## Activity:
Print the data verbatim. Leave every image out.

## Data for analysis:
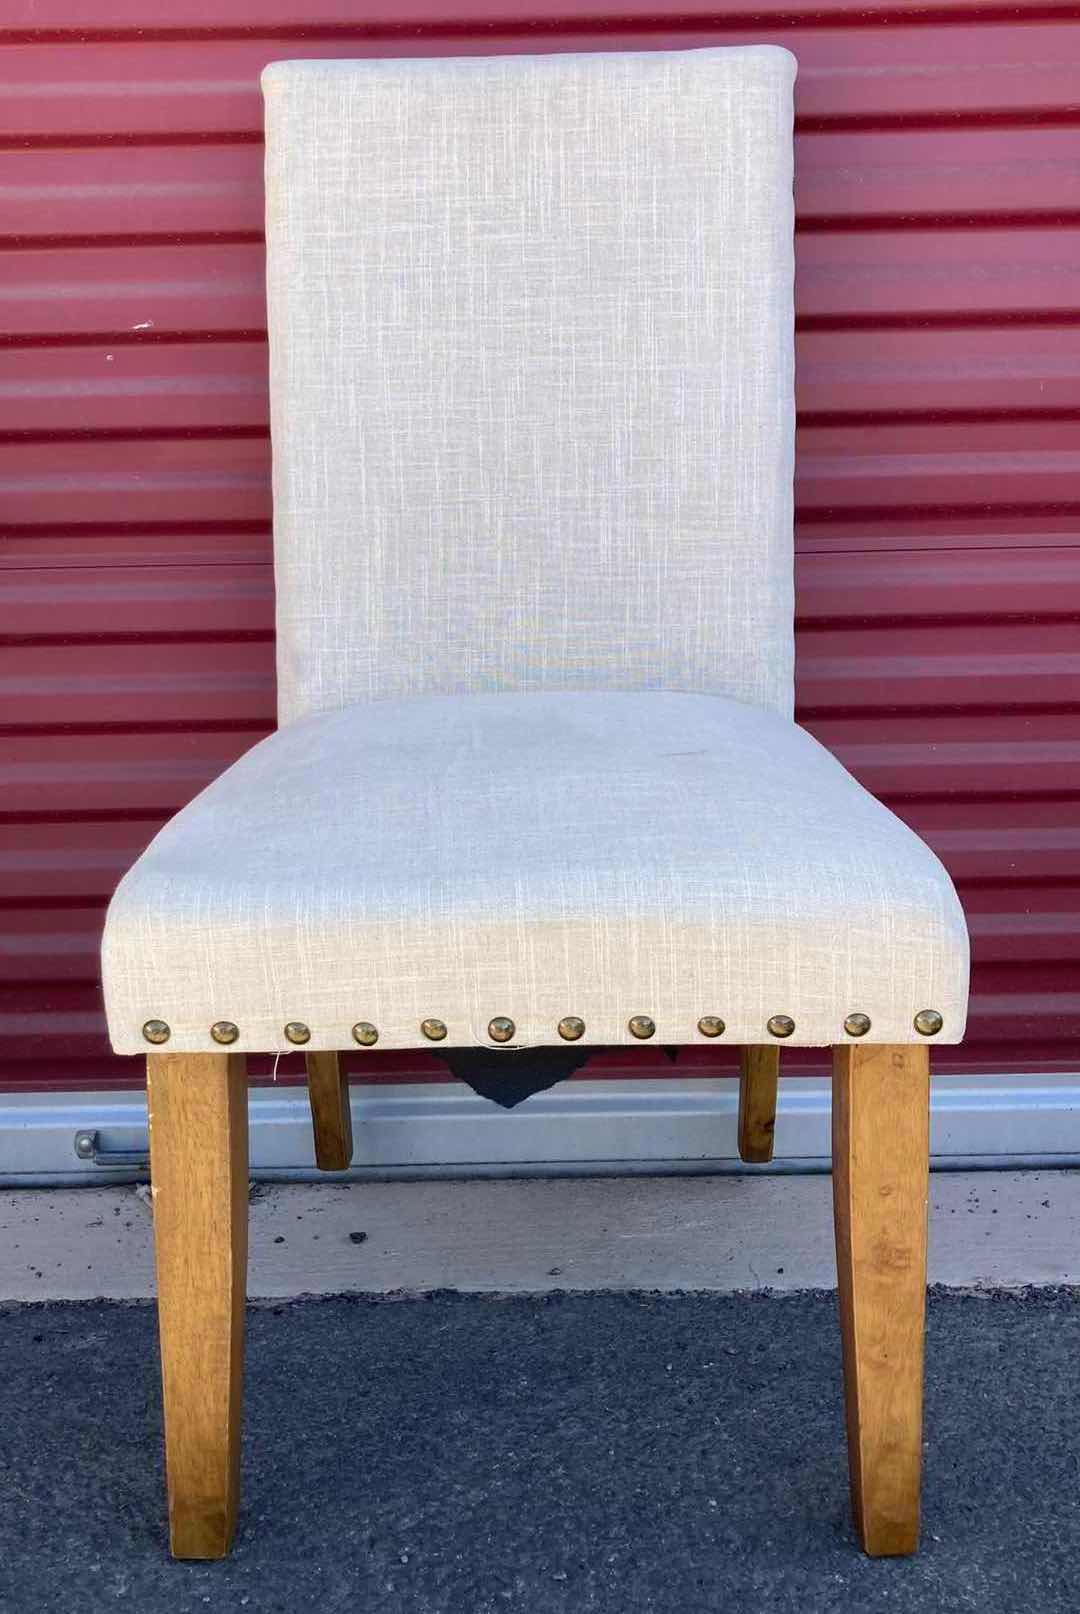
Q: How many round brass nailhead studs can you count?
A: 12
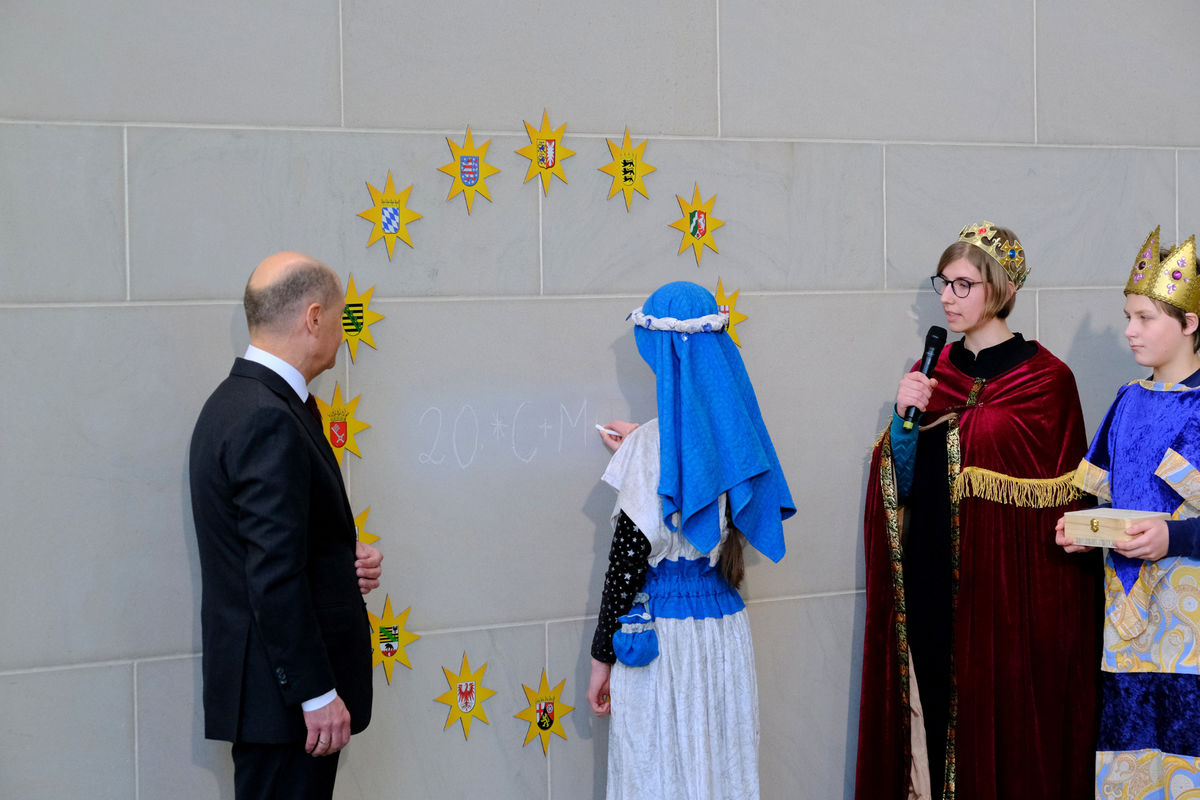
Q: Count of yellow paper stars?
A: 12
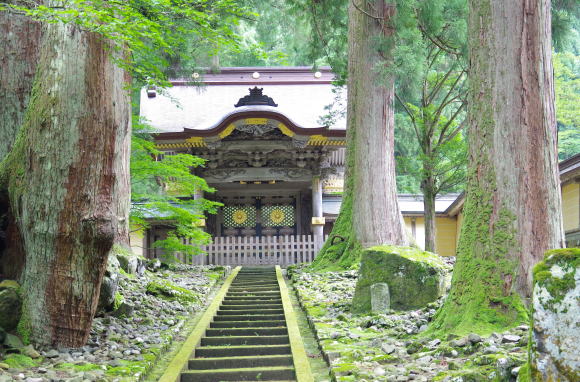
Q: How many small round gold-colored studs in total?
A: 3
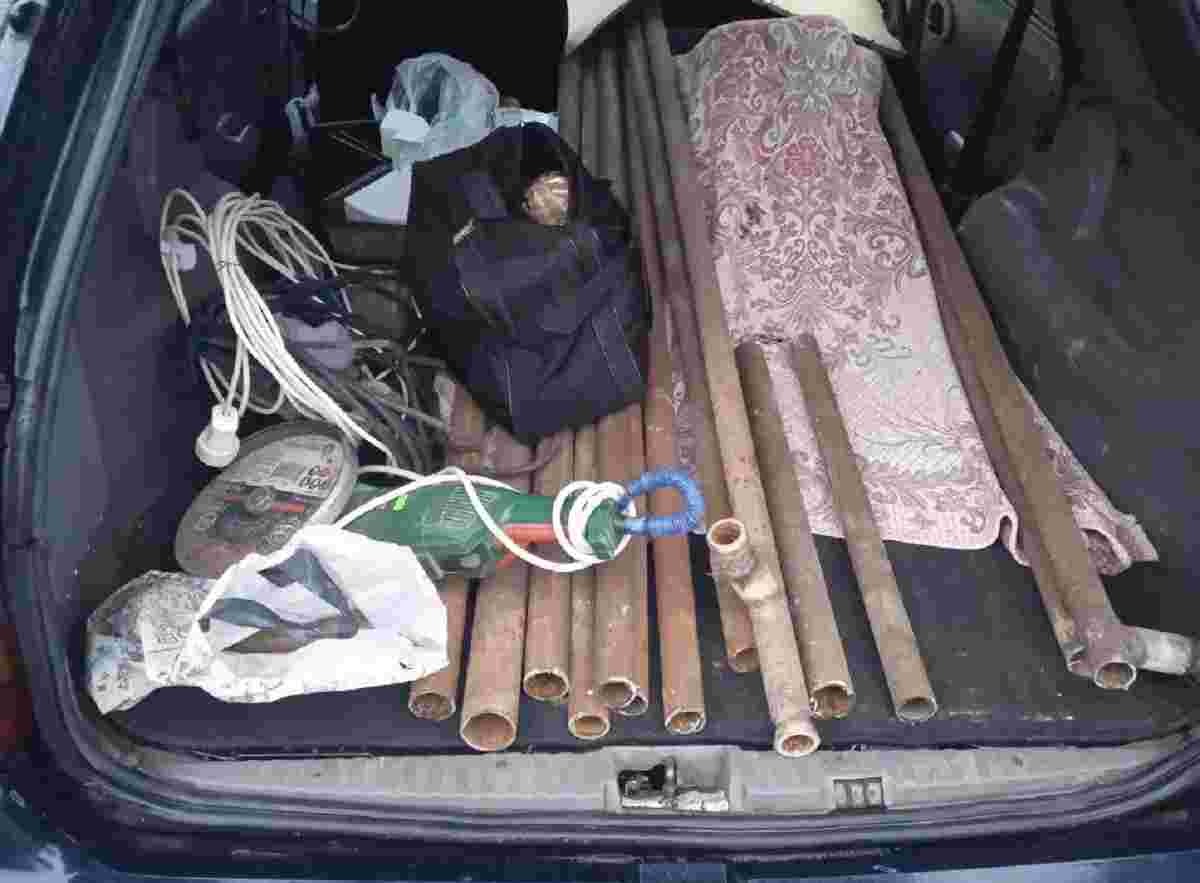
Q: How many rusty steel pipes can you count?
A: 13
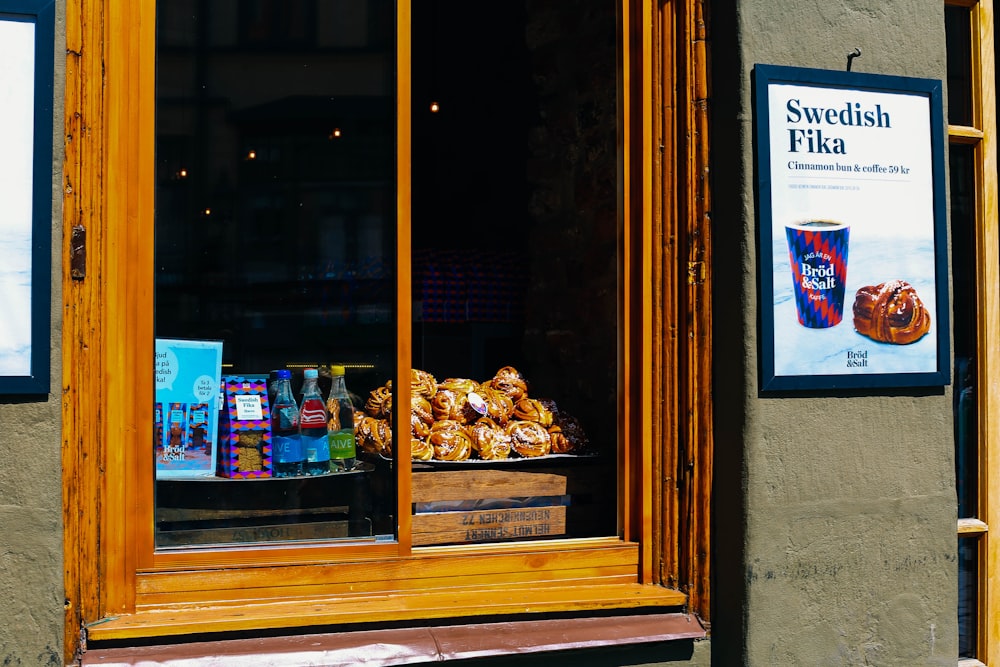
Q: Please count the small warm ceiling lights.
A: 5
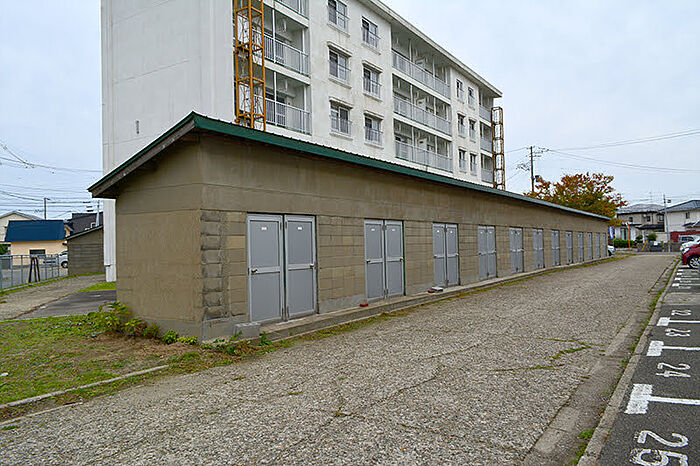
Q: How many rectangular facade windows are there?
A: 12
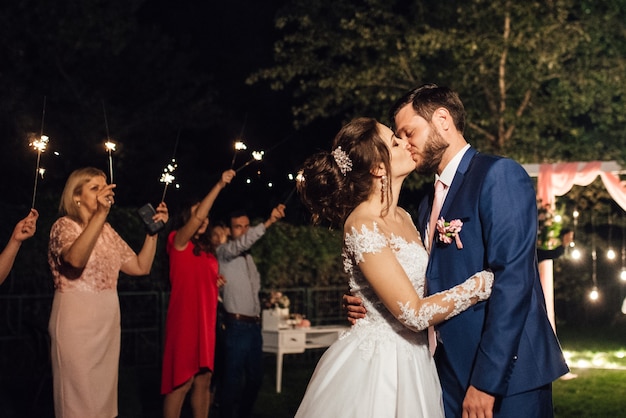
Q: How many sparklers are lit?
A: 6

## Solution to this problem:
Q: How many round brass nailhead studs can you count?
A: 12
Q: Count of yellow paper stars?
A: 12
Q: How many small round gold-colored studs in total?
A: 3
Q: How many rusty steel pipes can you count?
A: 13
Q: Please count the small warm ceiling lights.
A: 5
Q: How many rectangular facade windows are there?
A: 12
Q: How many sparklers are lit?
A: 6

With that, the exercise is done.